In June 2001, NASA launched a second CBR space mission, WMAP, to make much more precise measurements of the large scale anisotropies over the full sky. The first results from this mission, disclosed in 2003, were detailed measurements of the angular power spectrum to below degree scales, tightly constraining various cosmological parameters. The results are broadly consistent with those expected from cosmic inflation as well as various other competing theories, and are available in detail at NASA's data center for Cosmic Microwave Background (CMB) (see links below). Although WMAP provided very accurate measurements of the large angular-scale fluctuations in the CMB (structures about as large in the sky as the moon), it did not have the angular resolution to measure the smaller scale fluctuations which had been observed using previous ground-based interferometers.

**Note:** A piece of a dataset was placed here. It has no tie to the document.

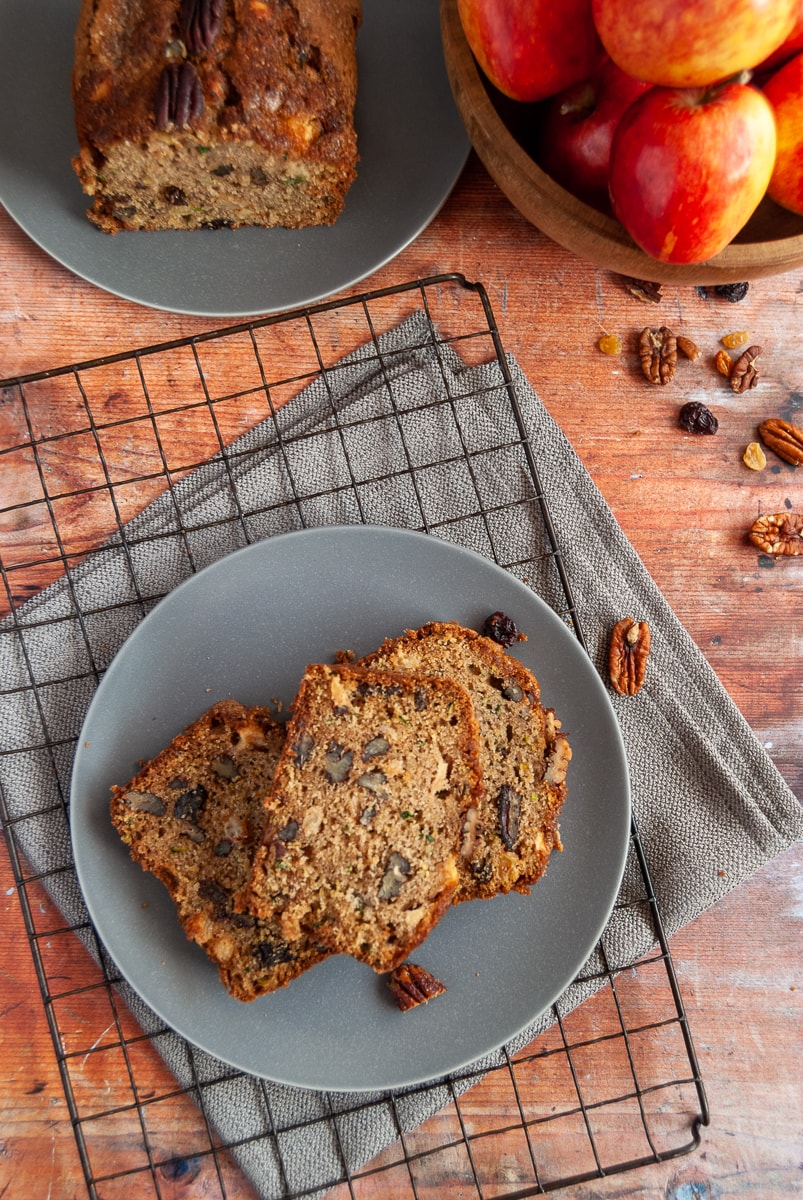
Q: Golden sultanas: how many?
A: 4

A third space mission, the Planck Surveyor, is to be launched in 2007. Planck employs both HEMT radiometers as well as bolometer technology and will measure the CMB on smaller scales than WMAP. Unlike the previous two space missions, Planck is a collaboration between NASA and ESA (the European Space Agency). Its detectors got a trial run at the Antarctic Viper telescope as ACBAR (Arcminute Cosmology Bolometer Array Receiver) experiment – which has produced the most precise measurements at small angular scales to date – and at the Archeops balloon telescope.

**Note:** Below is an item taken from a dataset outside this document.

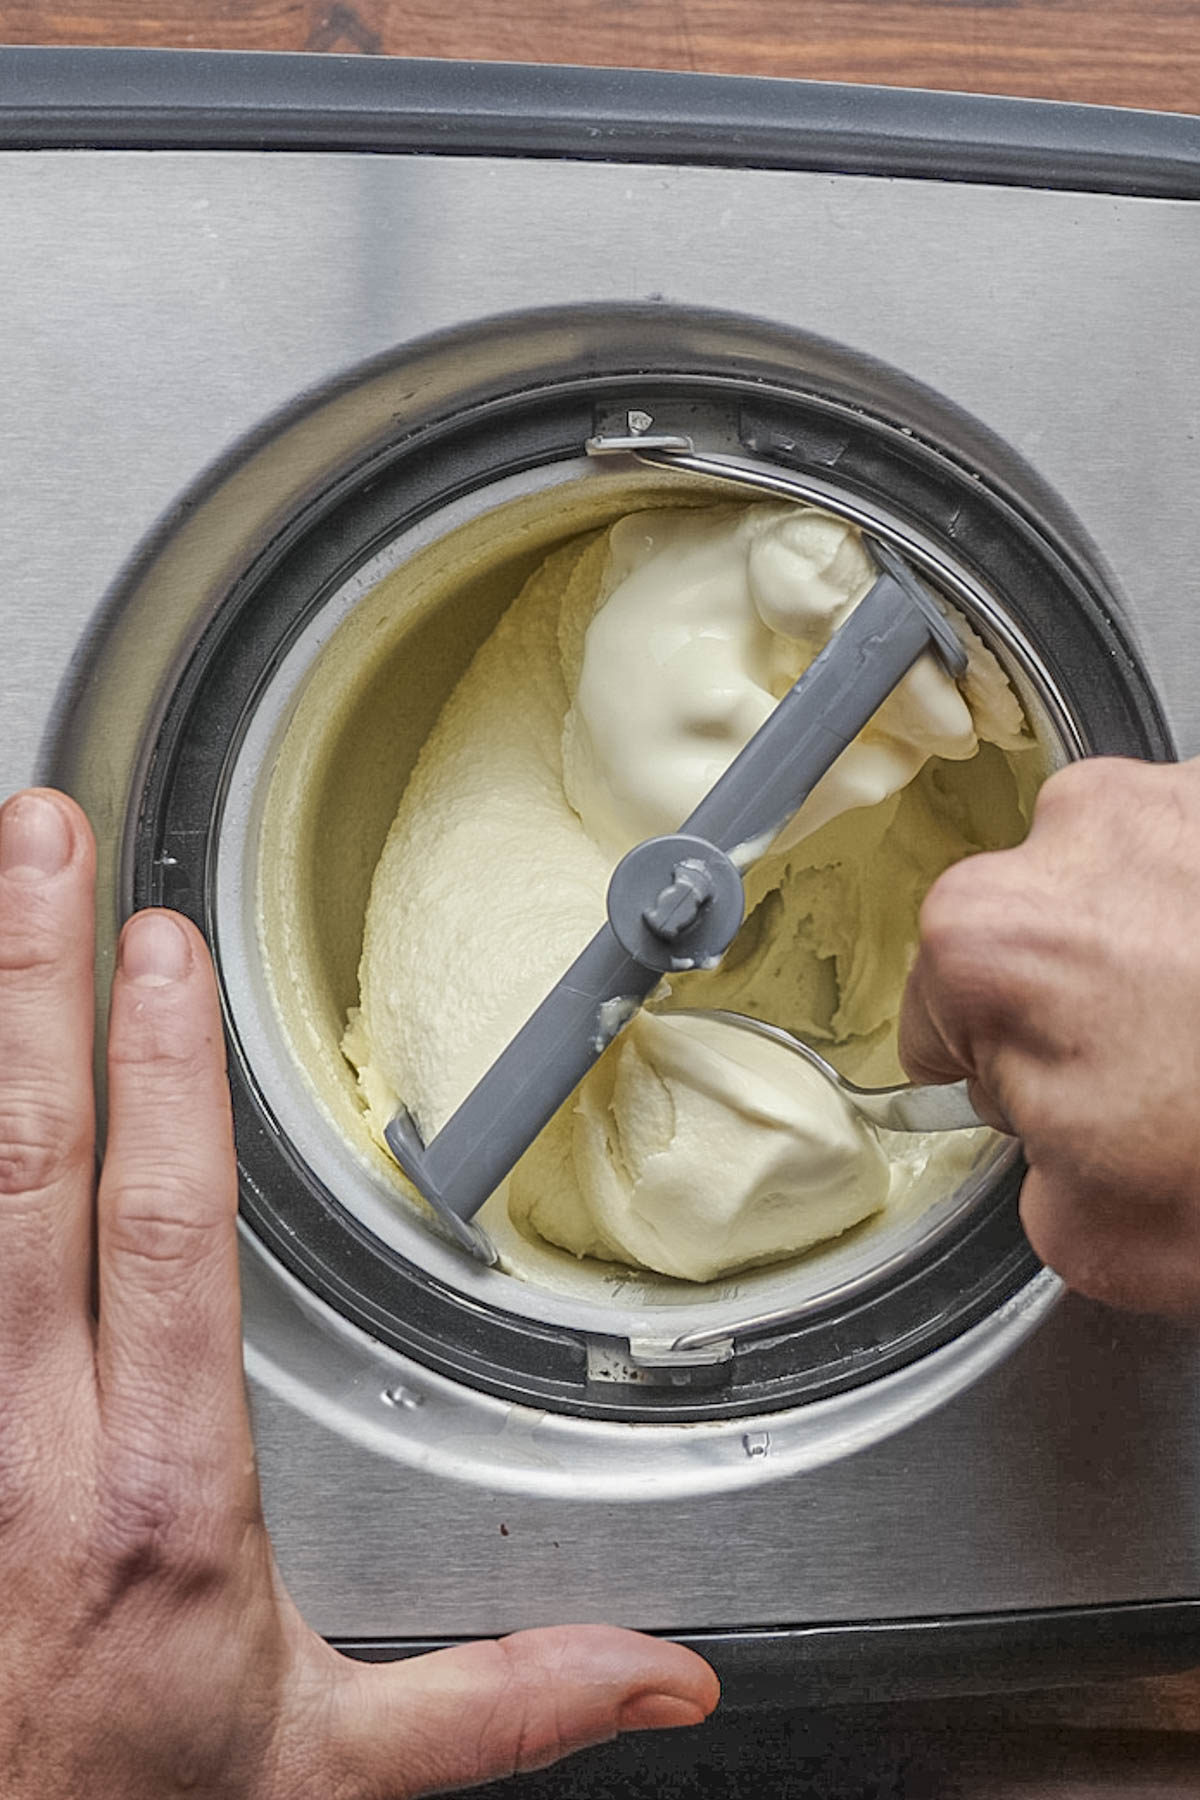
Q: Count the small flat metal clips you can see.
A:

Additional ground-based instruments such as the South Pole Telescope in Antarctica and the proposed Clover Project and Atacama Cosmology Telescope in Chile will provide additional data not available from satellite observations, possibly including the B-mode polarization.
[edit] List of experiments in approximate chronological order
Each experiment provided improved data quality when compared with previous experiments.
- RELIKT-1 - a Russian CMB anisotropy experiment onboard the Prognoz 9 satellite (launched 1 July 1983) first gave only upper limits on the large-scale anisotropy, but reanalysis of the data in 1992 claimed a signal roughly compatible with the later experiments
- Cosmic Background Explorer - measured the very large scale fluctuations
- Tenerife Experiment - A set of three intermediate scale microwave radiometers based in Tenerife.
- Saskatoon experiment - an experiment in Saskatchewan
- Cosmic Anisotropy Telescope - measured the very small scale fluctuations in small regions of the sky
- MAXIMA - measured intermediate scale fluctuations with improved precision
- BOOMERanG experiment - measured intermediate scale fluctuations with improved precision
- BEAST - A ground-based single dish CMB observatory at the University of California's White Mountain Research station.
- Archeops - measured large and intermediate scale with improved precision at the larger scales
- Cosmic Background Imager - measured the very small scale fluctuations with improved precision in small regions of the sky
- COSMOSOMAS - Circular scanning experiments for CMB and foregrounds in Tenerife.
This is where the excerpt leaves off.